CWG opening ceremony: Colour, comedy, Black Sabbath and a giant bull

Flagbearers Manpreet Singh and PV Sindhu lead India out during the Opening Ceremony of the Birmingham 2022 Commonwealth Games David Ramos/Getty Images)

A giant, raging, metallic bull. A fascinating, slightly blinding, light show. Genuinely funny comedians. A lot, a lot, of classic British cars. A stadium packed to the rafters. A very bizarre opening sequence. A story woven into two-and-a-half hours that prompts the uninformed to delve into the history of the city it's being conducted in. A well-loved band belting out a well-loved song in their hometown while fireworks dance overhead. Now, that's how you open a multi-sports event.

The start was strange - Dr Samuel Johnson, famous Brummie author, was depicted as some sort of giant slug? - but it wasn't long before the crowd of 30,000 at the Alexander Stadium were properly warmed up. Then came the cars, arranging themselves as the Union Jack in the middle of the ground, something not immediately apparent from the stands. The strangeness of Johnson and the Land Rovers, though, was soon replaced by the bravery of Malala Yousafzai. Now settled in Birmingham, the Pakistani welcomed everyone with the message she has been spreading around the world for almost a decade now: peace to all, equality for all. Tony Iommi, the legendary Black Sabbath guitarist (and leader), then launched into a ripping solo as the night continued to toe the fine line between pure entertainment and an earnest attempt to educate.
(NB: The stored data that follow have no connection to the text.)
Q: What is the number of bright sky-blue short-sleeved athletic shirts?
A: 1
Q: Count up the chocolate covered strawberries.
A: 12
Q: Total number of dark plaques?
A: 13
Drag queen MC Lemon attempted the same with a depiction of the Bullring, a marketplace that has stood in the middle of the city from the 12th century.

Then came that giant bull... A spectacular looking creation, with thick smoke streaming out of its nostrils, it was 'dragged' into the stadium by massive chains, by 50-odd women. (It was mounted on a massive all-purpose truck, of course) They were supposed to represent the chain-makers of Birmingham, who went on strike demanding reasonable working conditions and a minimum wage. A historically important event that has increasing relevance in modern times. Predictably, though, the reason the chains were made in the first place -- for use in the colonial slave trade - was glossed over.
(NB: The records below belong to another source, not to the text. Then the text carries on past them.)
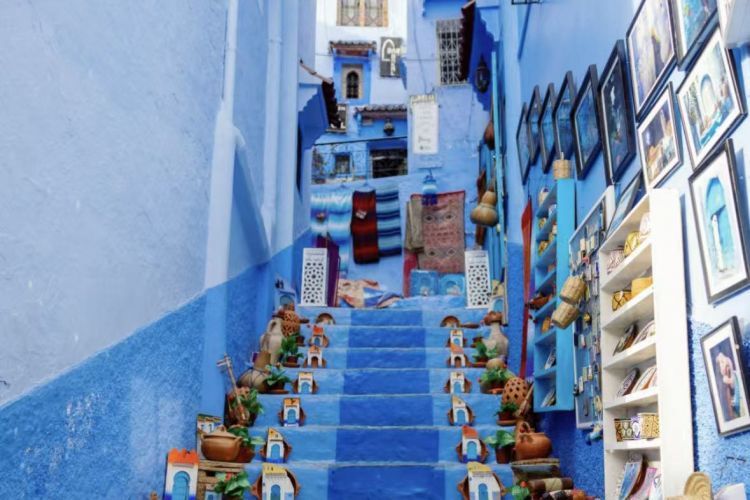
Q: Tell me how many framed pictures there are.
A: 13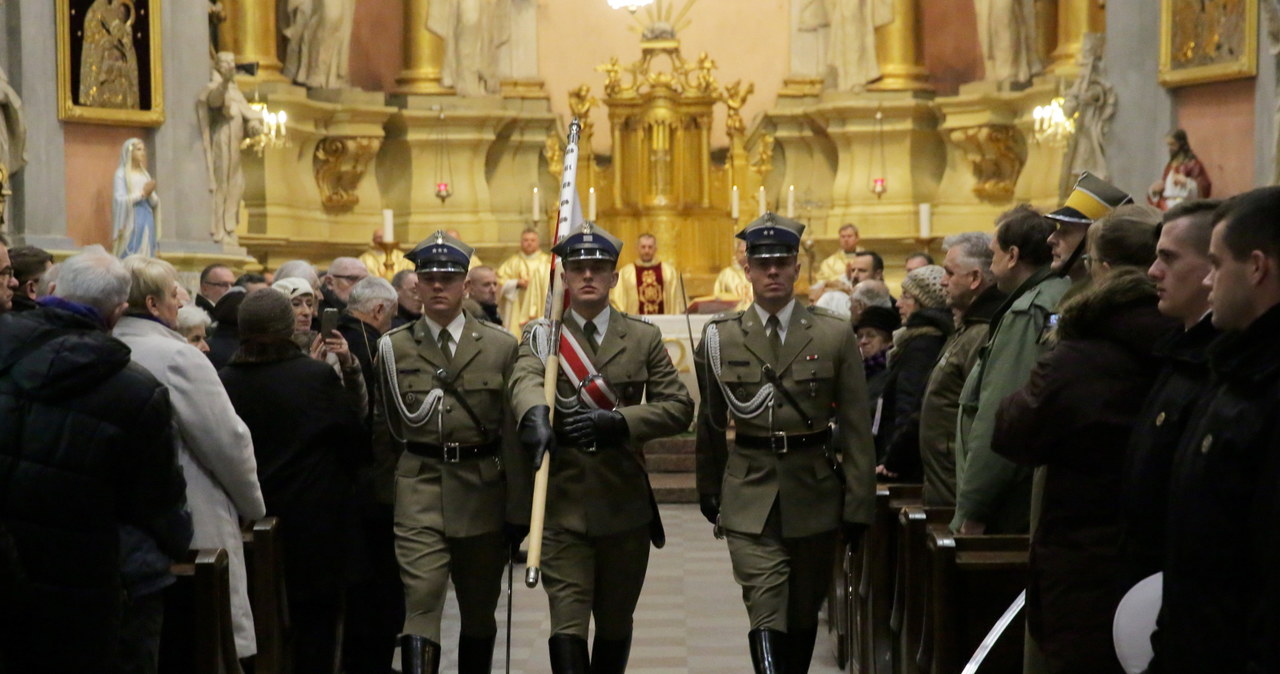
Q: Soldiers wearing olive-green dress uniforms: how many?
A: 3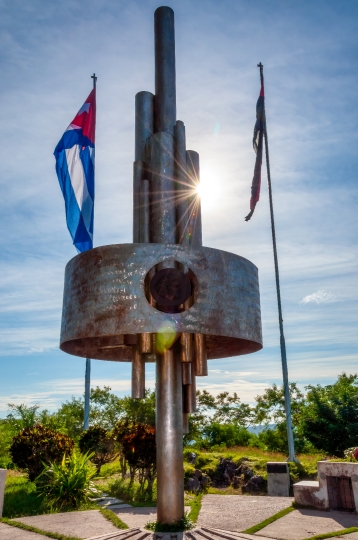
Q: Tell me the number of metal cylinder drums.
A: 1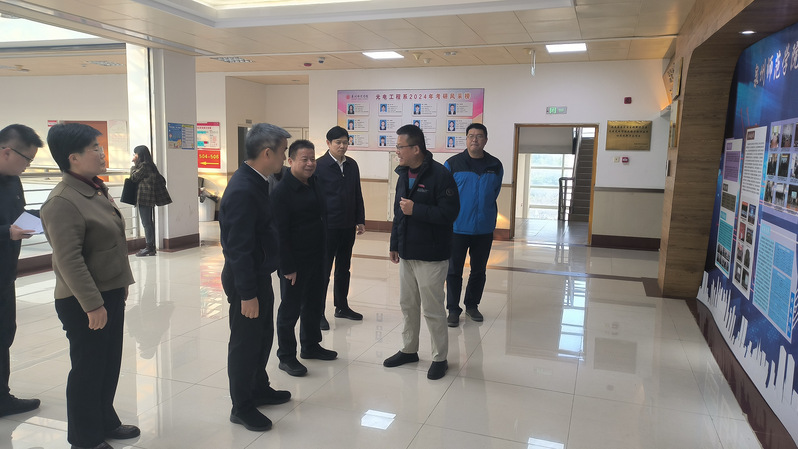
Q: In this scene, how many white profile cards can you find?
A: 12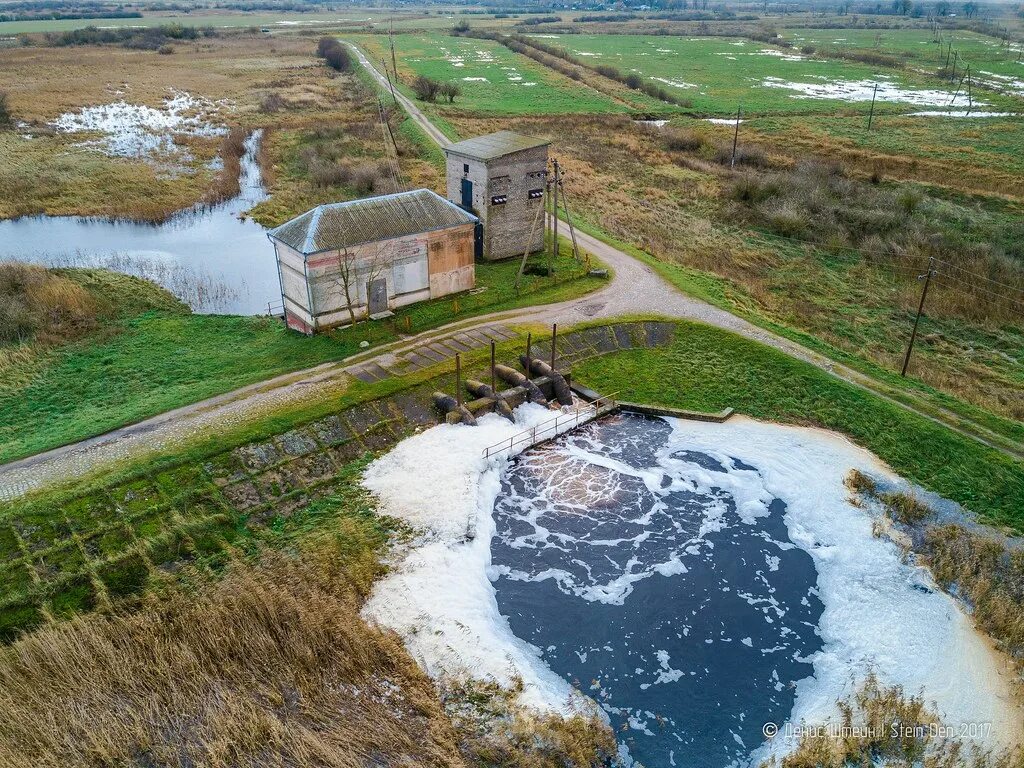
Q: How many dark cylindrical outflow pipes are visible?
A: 4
With the bull settled in the centre, and the women winning their fight for fair treatment (in the show), volunteers took over the arena. Dressed like they'd just stepped out of a set of The Peaky Blinders, they were the precursor to the actual main event of any such program - the introduction of the teams from the 72 nations and territories competing in the Games.
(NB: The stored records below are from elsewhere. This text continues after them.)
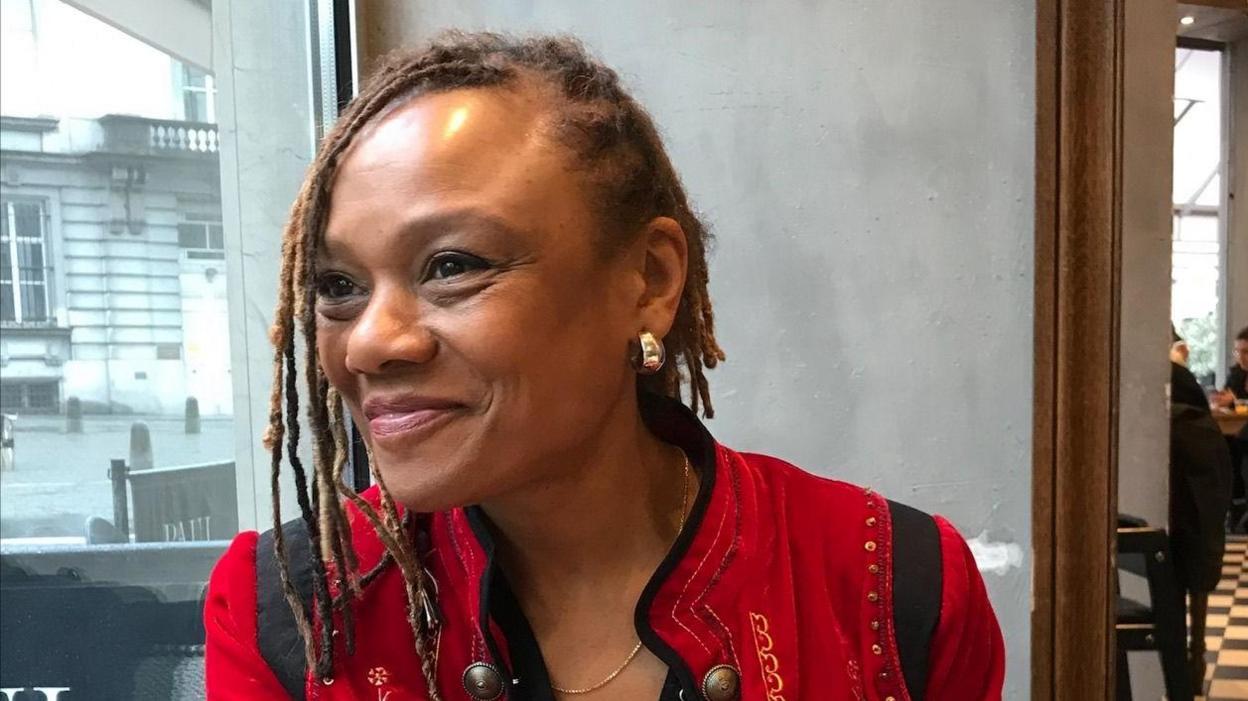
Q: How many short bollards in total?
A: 3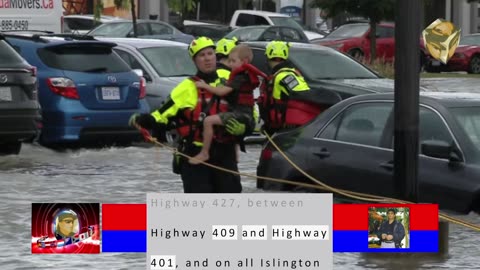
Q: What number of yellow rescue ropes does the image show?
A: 2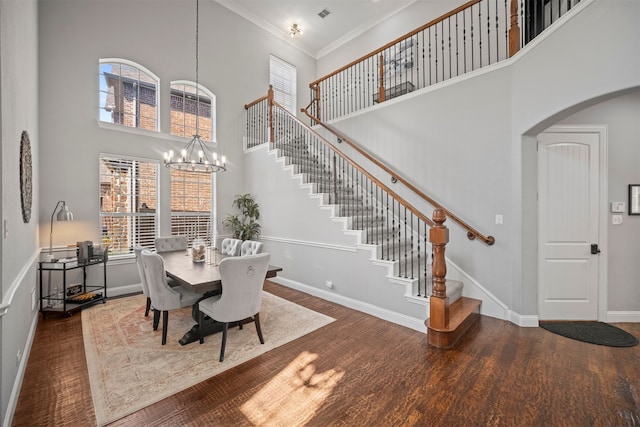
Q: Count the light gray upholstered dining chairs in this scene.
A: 6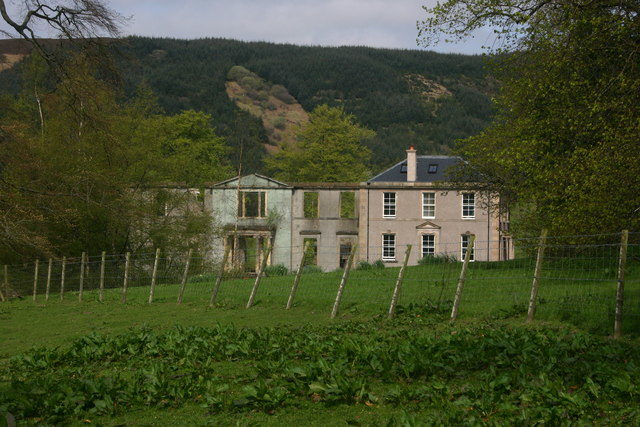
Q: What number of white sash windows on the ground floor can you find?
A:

Australia and her 433 athletes started off the parade that ended with the English team walking out to the Queen all-time classic, 'We will rock you.' The sight, and sound, of 30,000 people clapping that iconic chorus in unison was rather brilliant. From start to finish it was happy athletes dancing along, waving their appreciation of the massive support. They came in traditional gear of different hues, from the flamboyance of Ghana to the understated elegance of India, from the casual ease of Bermuda to the athletic nonchalance of Jamaica. In between, there was a classic line from Joe Lycett, Brummie comedian, as he introduced the Asian teams - "I'm going to do something the British government doesn't always do and welcome some foreigners." Irreverent humour that had the stadium roaring in appreciation.

There was the obligatory welcome speech, followed by the Queen's Baton relay entering its final leg inside the stadium. As the athletes passed it along, personal messages from them were read out. Tom Daley, for instance, says he stands in solidarity with those affected in the participating countries where homosexuality is still illegal. Each received a massive cheer, none more so than the one dedicated to the NHS and healthcare providers around the world.

The Games were then declared by Prince Charles, as he read out a message from his mother, the Queen of England. There was, of course, no acknowledgment of the colonial roots of these games.

That was soon forgotten, though, as Duran Duran closed out the night's festivities with some of their - and judging by the volume of the chorus - the crowd's favourites. Fireworks lit up the night sky on the final tune.